(Items listed in a dataset)
───

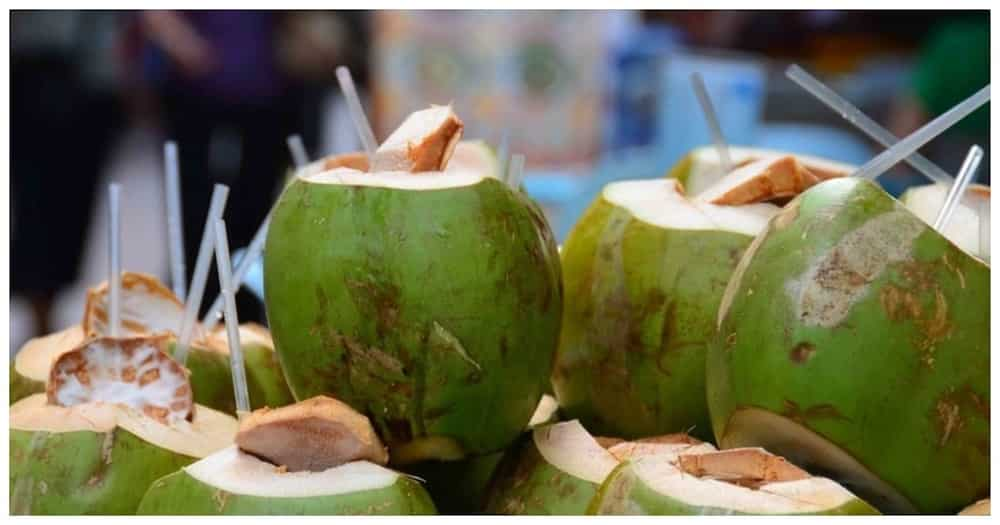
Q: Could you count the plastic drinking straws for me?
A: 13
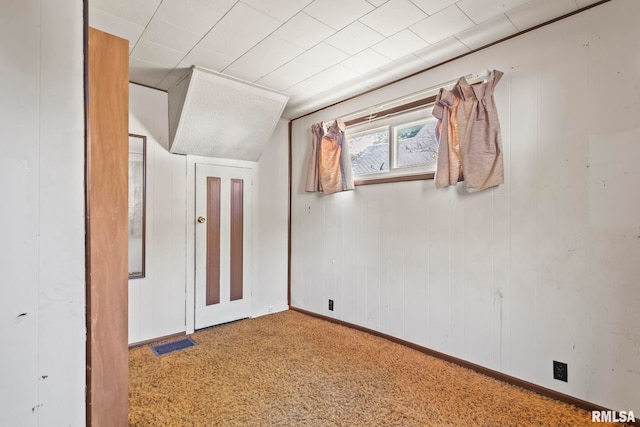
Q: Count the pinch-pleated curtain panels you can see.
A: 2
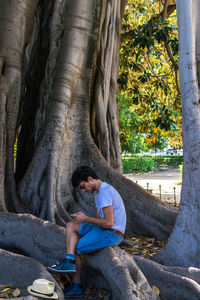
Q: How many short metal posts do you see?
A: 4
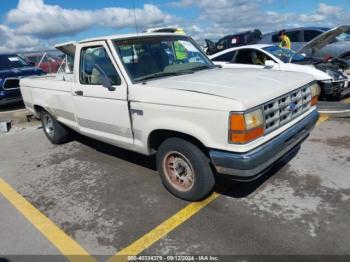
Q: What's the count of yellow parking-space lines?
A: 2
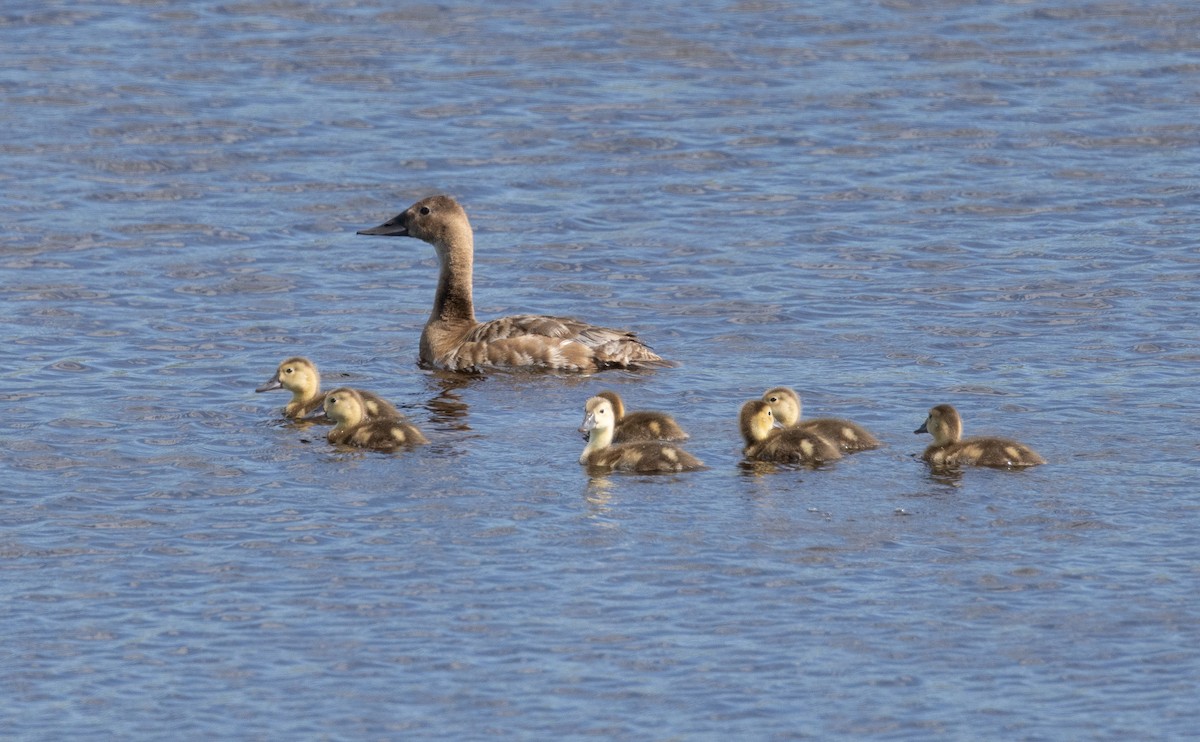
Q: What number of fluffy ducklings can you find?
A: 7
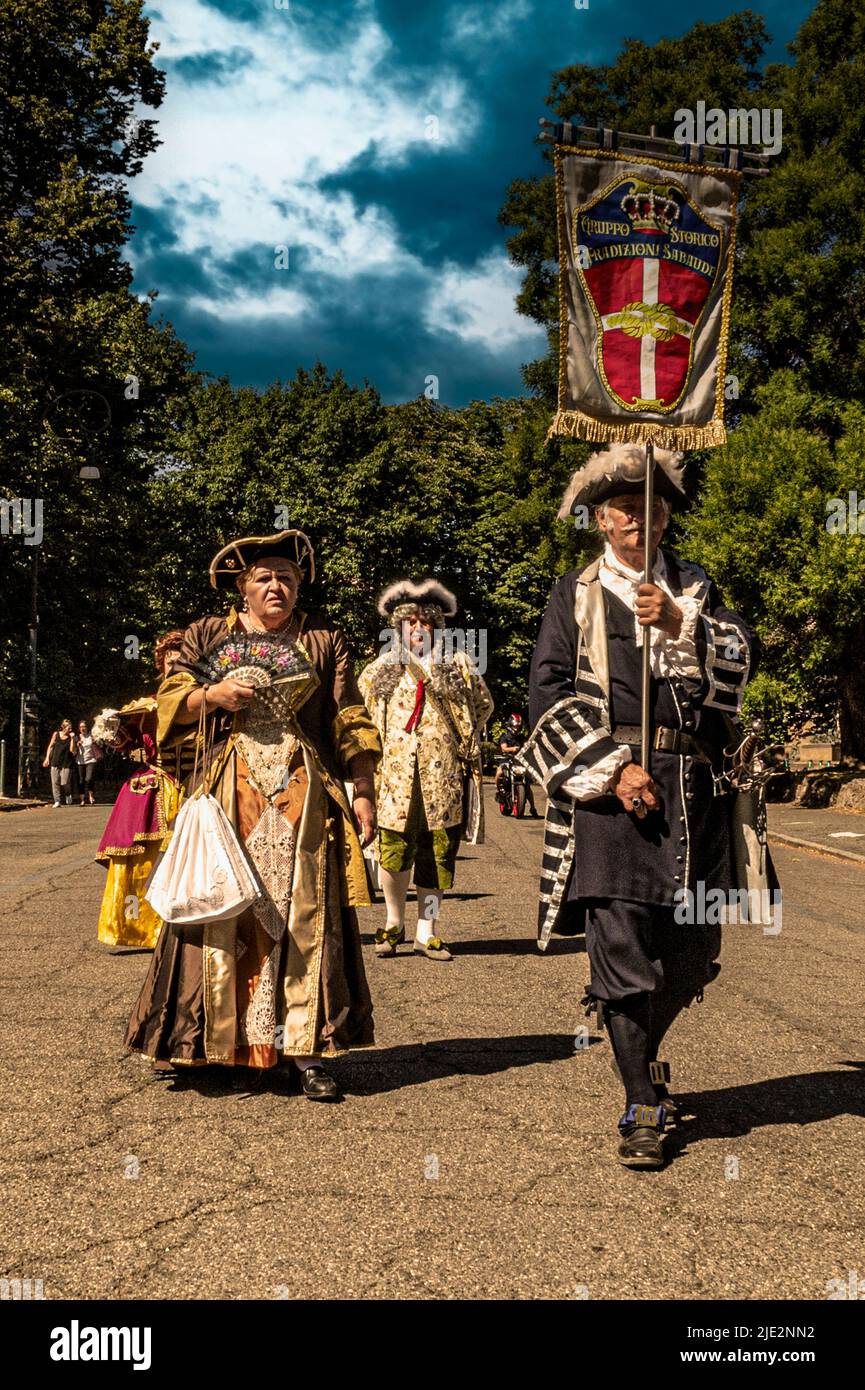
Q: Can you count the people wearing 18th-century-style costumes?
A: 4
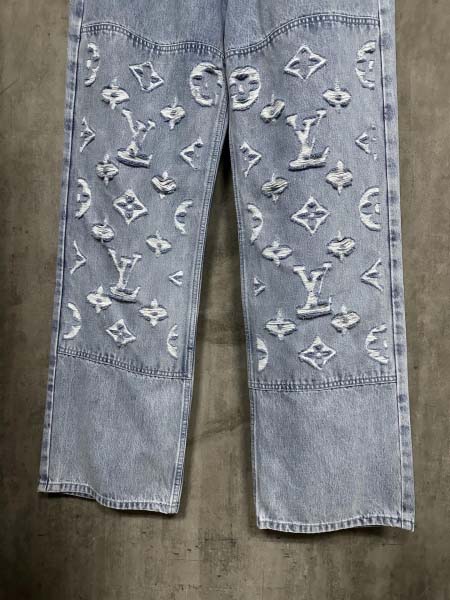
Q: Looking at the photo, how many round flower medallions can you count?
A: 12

───

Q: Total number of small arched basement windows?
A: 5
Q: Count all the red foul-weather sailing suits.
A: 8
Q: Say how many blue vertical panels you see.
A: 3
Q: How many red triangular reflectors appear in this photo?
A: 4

───

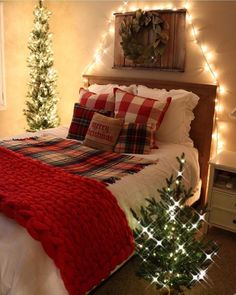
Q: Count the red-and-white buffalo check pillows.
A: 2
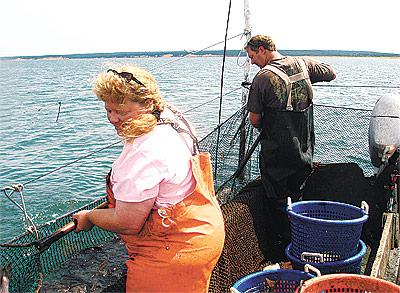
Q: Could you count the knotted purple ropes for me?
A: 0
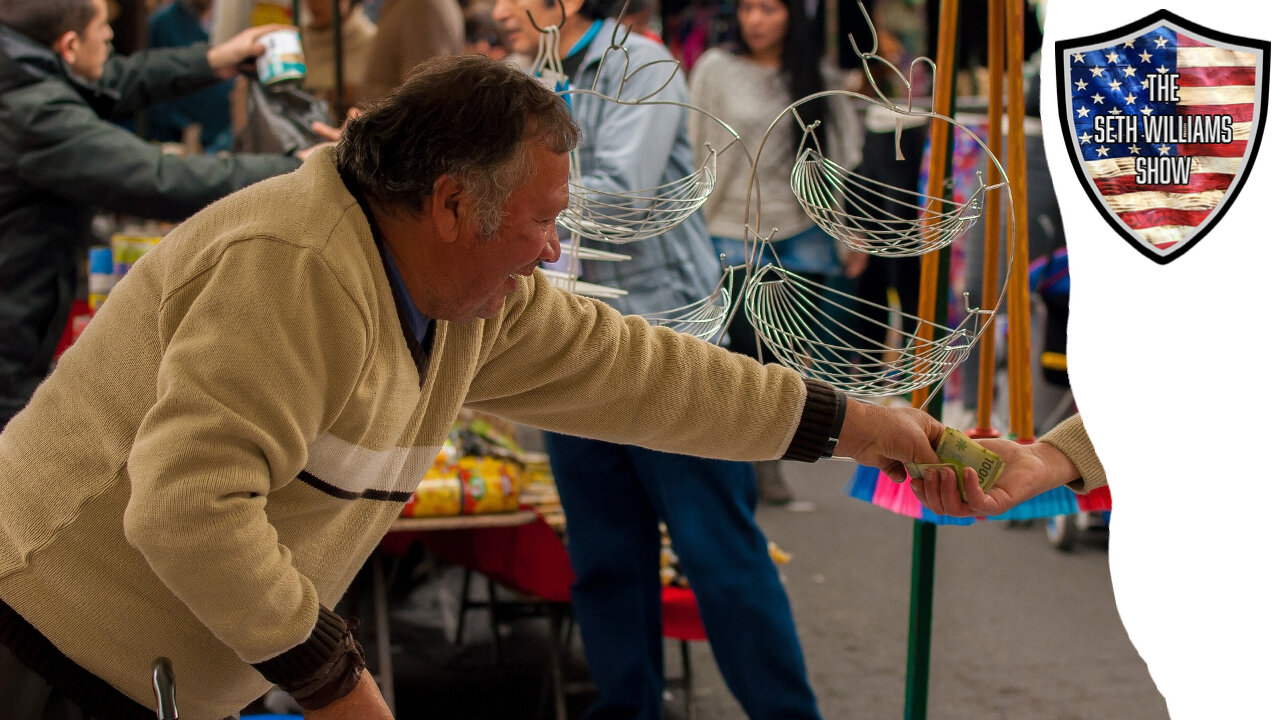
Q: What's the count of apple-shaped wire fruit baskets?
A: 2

───

> Description of the task: Check every line of the records, and copy the ones that hold the word "panels".

> Solution to the problem:
Q: Count the pinch-pleated curtain panels you can see.
Q: Say how many blue vertical panels you see.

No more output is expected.